Ну что ж, спасибо вам, Георгий Иванович, славный вы человек.

Буду сидеть и вспоминать.

От себя не скроешь – да и зачем? – мне сразу легче после этих слов поддержки, и сразу кажется детским мой романтический героизм в ожидании боя.

Только теперь, после разговора с главным, до меня вполне доходит понимание реальности начатой мной войны, реальности возможных потерь. Значит, действительно может встать вопрос о том, чтобы мне уходить. Но мне не страшно. Да и чего мне бояться? И тут, представив себе, как оно может быть, я внезапно понимаю, чего я боюсь, не отдавая себе в том отчета.

Ну, конечно, боюсь. И совсем не хочу уходить, мне нужно быть здесь, в этих старых стенах, под этими потолками с лепниной, чтоб иным стал здесь воздух, чтоб иными, такими, как раньше, стали наши лица и мысли, чтобы видеть Наташу.

Ольга Ивановна всего этого не оставит просто так. Но и я постою за себя. Да и за себя ли одного? Так или иначе я знаю, во имя чего и зачем мне биться с Широковой. Дело не в упрямстве моем или ее, дело в том, какими и кем нам всем тут жить. Я выхожу в коридор. Наташа быстро идет мне навстречу.
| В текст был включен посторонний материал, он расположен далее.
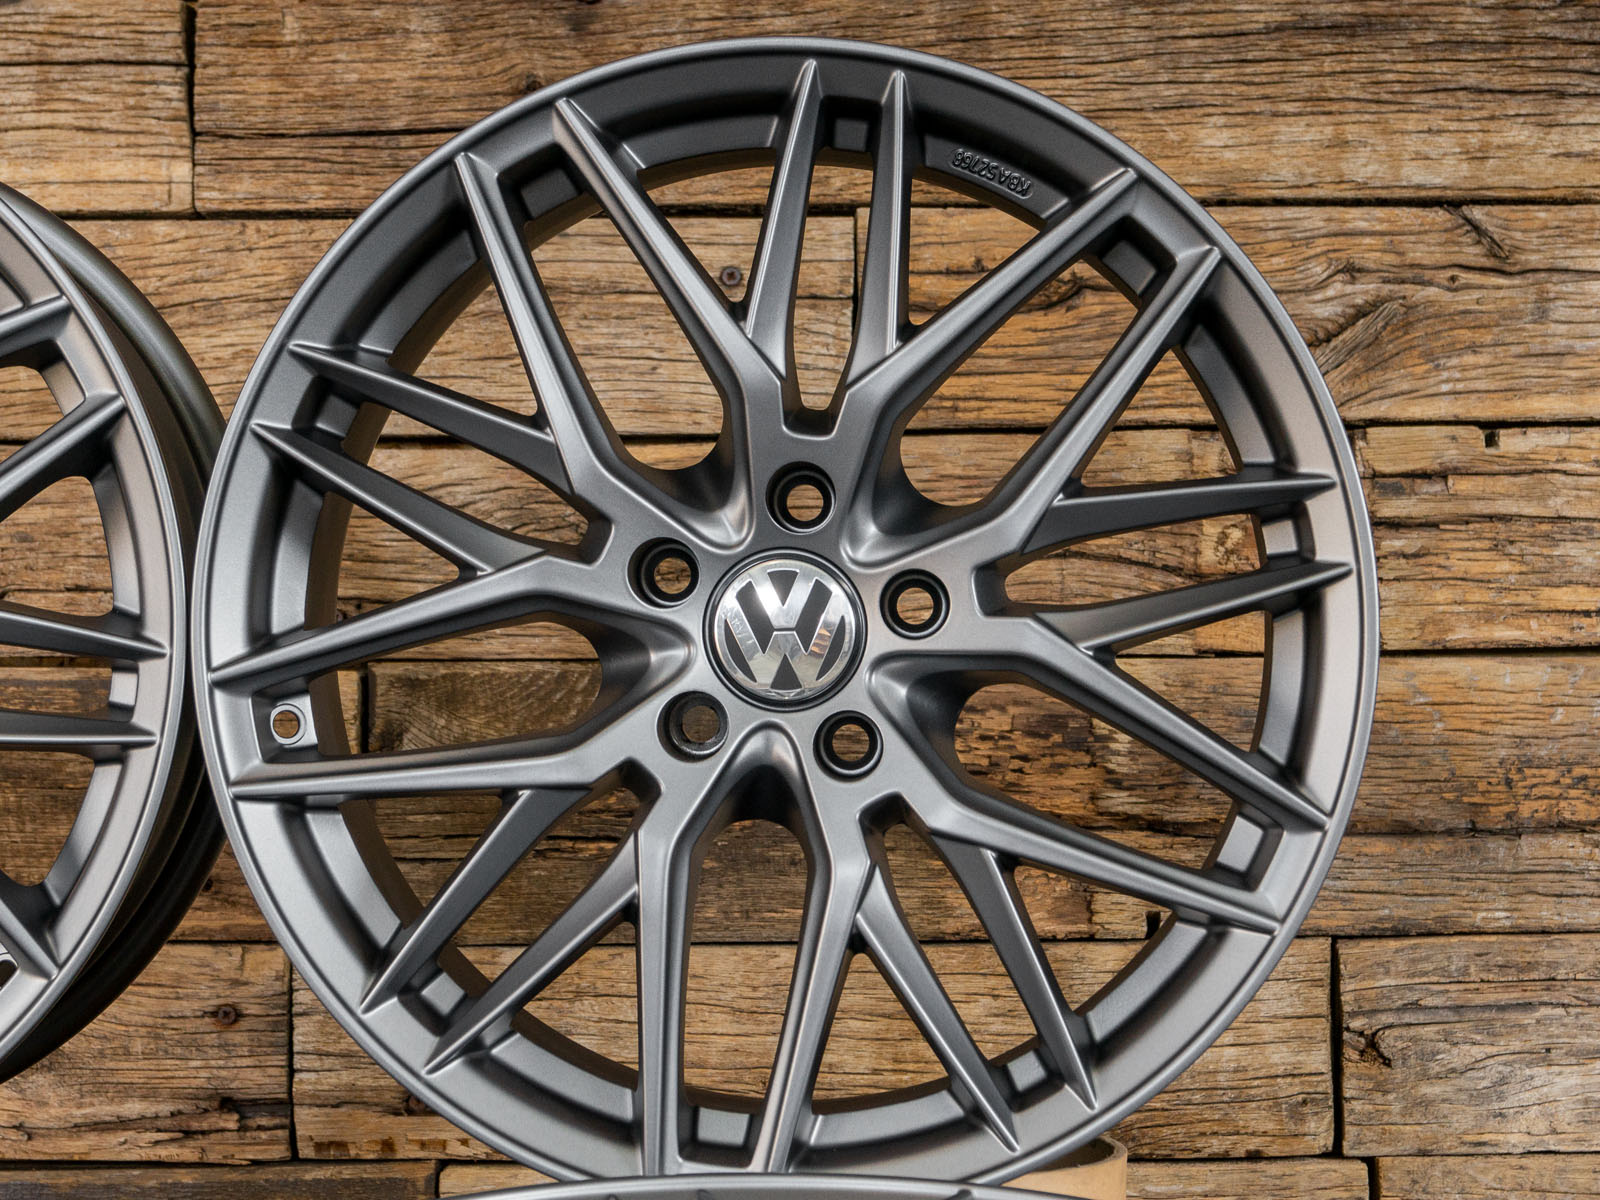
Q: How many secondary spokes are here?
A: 10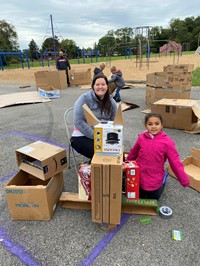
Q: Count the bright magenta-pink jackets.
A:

– Александр Павлович! Ну что?

– Что? – я подмигиваю ей. – Тучи носятся над морем. Между тучами и морем гордо реет Николаев… Сама понимаешь, назревают события.

– Она вам этого не забудет.

– Естественно. Звонил Георгий Иванович – советует сослаться на его, так сказать, разрешение и так далее.

– Он хороший.

– Да ты-то что так волнуешься?! Она усмехается и смотрит мимо меня, за меня, далеко.

– Без вас тут будет паршиво, доктор.

– Правда?

– Да.

Я не могу скрыть радости и улыбаюсь:

– Да что вы смеетесь-то, в самом деле, Александр Павлович?! Вы знаете, как она выживала Манукяна?

– Я всё знаю.

– Неужели она такая сила?

– Во всяком случае, видишь, нам с тобой приходится с нею считаться. А вообще, знаешь, мне действительно хорошо.

– Да, я вижу. Вы такой перед операциями.

– Не выдумывай! Перед операциями я вот какой! – и делаю постное, унылое лицо.

Наташа улыбается. И я улыбаюсь ей.

– Вот что. Пока сейчас затишье, «мертвый час», то да сё, объявляется большой перекур.

И снова мы на лестнице, и снова за окнами темнота. Мы курим и молчим, потом Наташа говорит, осторожно подбирая слова:

– Вы очень устали?

– Да так, в меру. Главное, настроение боевое! Знаешь, я, по правде сказать, забыл, когда и было такое. Ух!

– Неправда. Вы очень устали.

– Почему ты так думаешь?

– Да просто вижу.

– Слушай, я тебя всегда хотел спросить: почему ты ушла из института?

– А получилось так. Сначала мама заболела, и я решила стать врачом Знаете, вот в один день решила – и все! Потом она умерла. – Наташа замолкает, смотрит в окно. – Я уже когда тут работала, поступила ни вечерний. Потом заболел папа. И мы как раз с мужем разошлись.